As an added bonus, if you make dozens of obviously good updates to
the CG over weeks and months, then people will gradually recognize
you as an authority on the subject.  Then if/when you propose some
reorganizations, they'll be less skeptical.

I wish i had lots of time so that i could plan long-term investments
like that ;-)
But you're right about breaking changes into small, self-contained and
uncontroversial parts.

I can second this too (Graham's and Janek's comment).
While I was first quite frustrated by the outright rejection of my well-meant and substantial contributions to the website structure recently, we all managed to calm down and continue with a constructive discussion. Now, after my first successfull patches I've gained enough confidence in the review process not to perceive objections as a general unwillingness to change established content/behaviour. And I assume the others have noticed that I'm not stubbornly insisting on my proposals. I have postponed some of the problematic issues (e.g. I completely ignored the navigational structure when updating the "Features" page), but I will come back later to these once all non-controversial things have been done. At that time I will have gained some "authority on the subject" and at the same time will see which parts of my original suggestions weren't necessary or could be modified to become non-controversial.

Also, times change and stuff like CG gets out of date - even if it was
ok after previous reorganization, it doesn't mean that a new
reorganization isn't warranted, don't you think?

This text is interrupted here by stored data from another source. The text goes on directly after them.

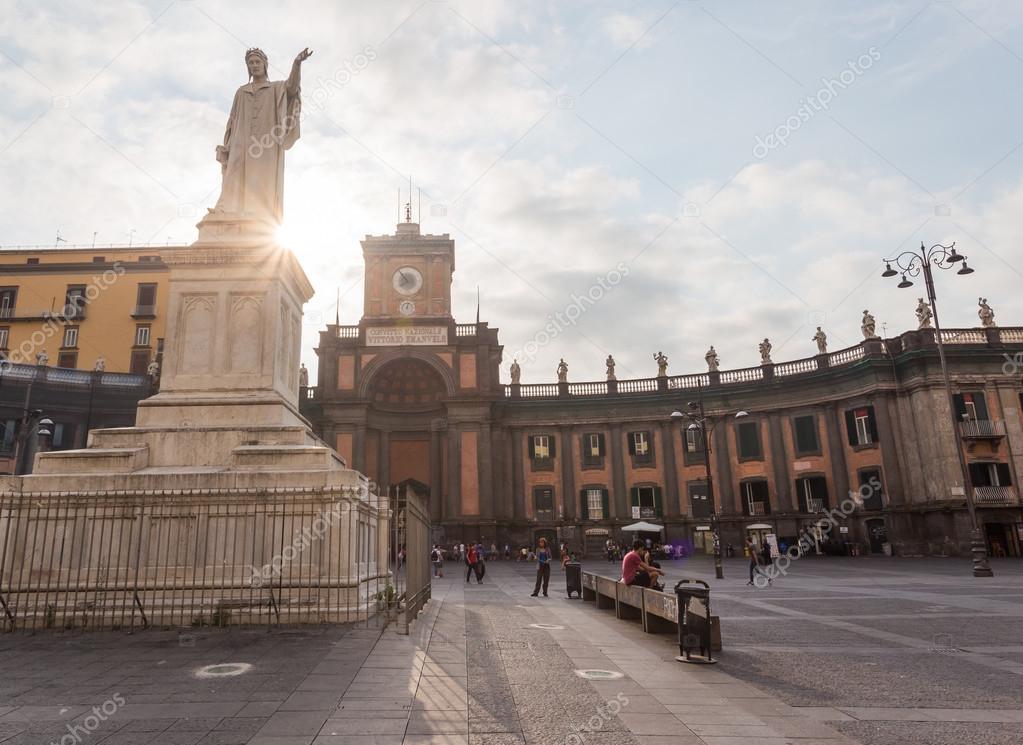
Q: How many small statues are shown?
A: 14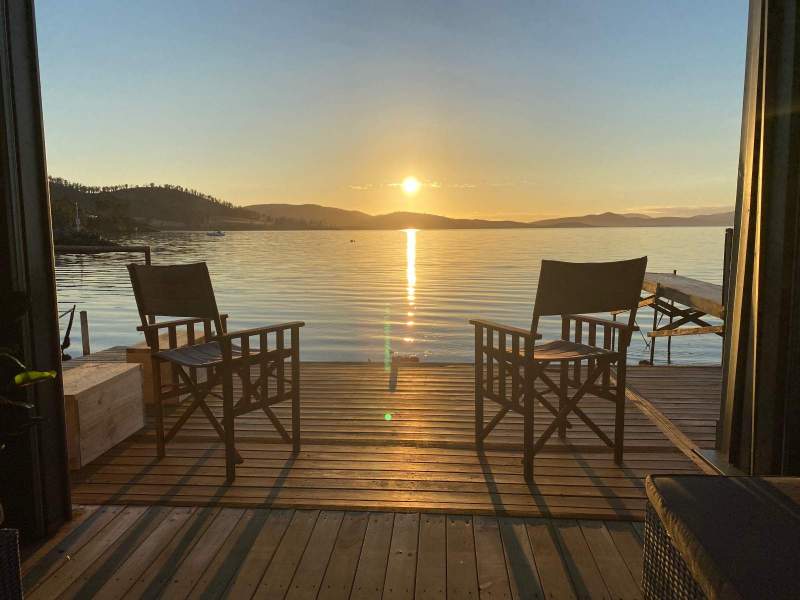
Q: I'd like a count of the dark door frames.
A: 2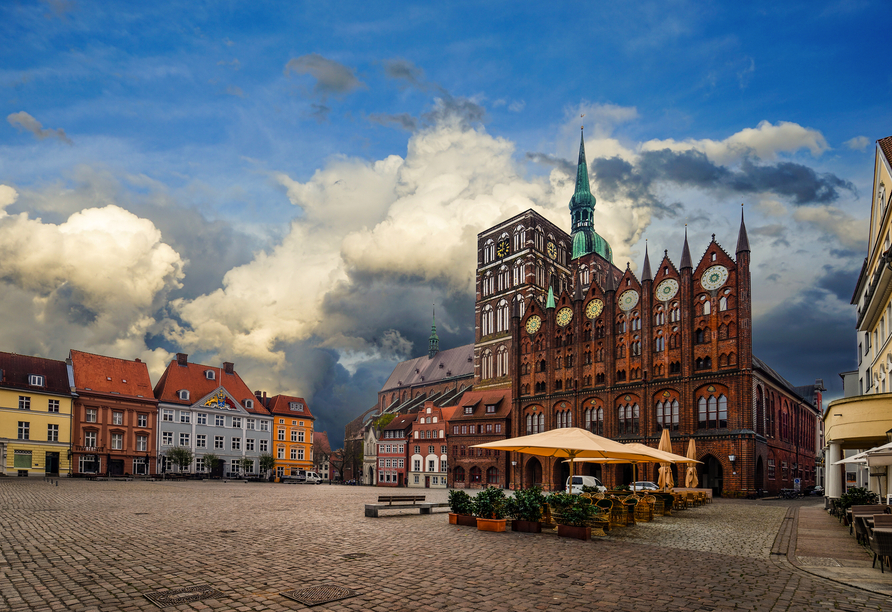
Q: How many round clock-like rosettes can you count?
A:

Not really.  We still have contributors who need encouragement and
an overview of development.  We still (I think) have lilydev, and
that's still (I think) no easier way to get started.

That's a point I'd like to say something about.
The CG's insistence on Lilydev can be somewhat offputting. I didn't think I'd need Lilydev and wasn't keen on installing a virtual machine only to run a (presumably outdated) Ubuntu inside an up-to-date Linux. But you're led to believe that LilyDev is the canonical environment for working on LilyPond, and if you dare to go another route you'll be on your own and heading for trouble.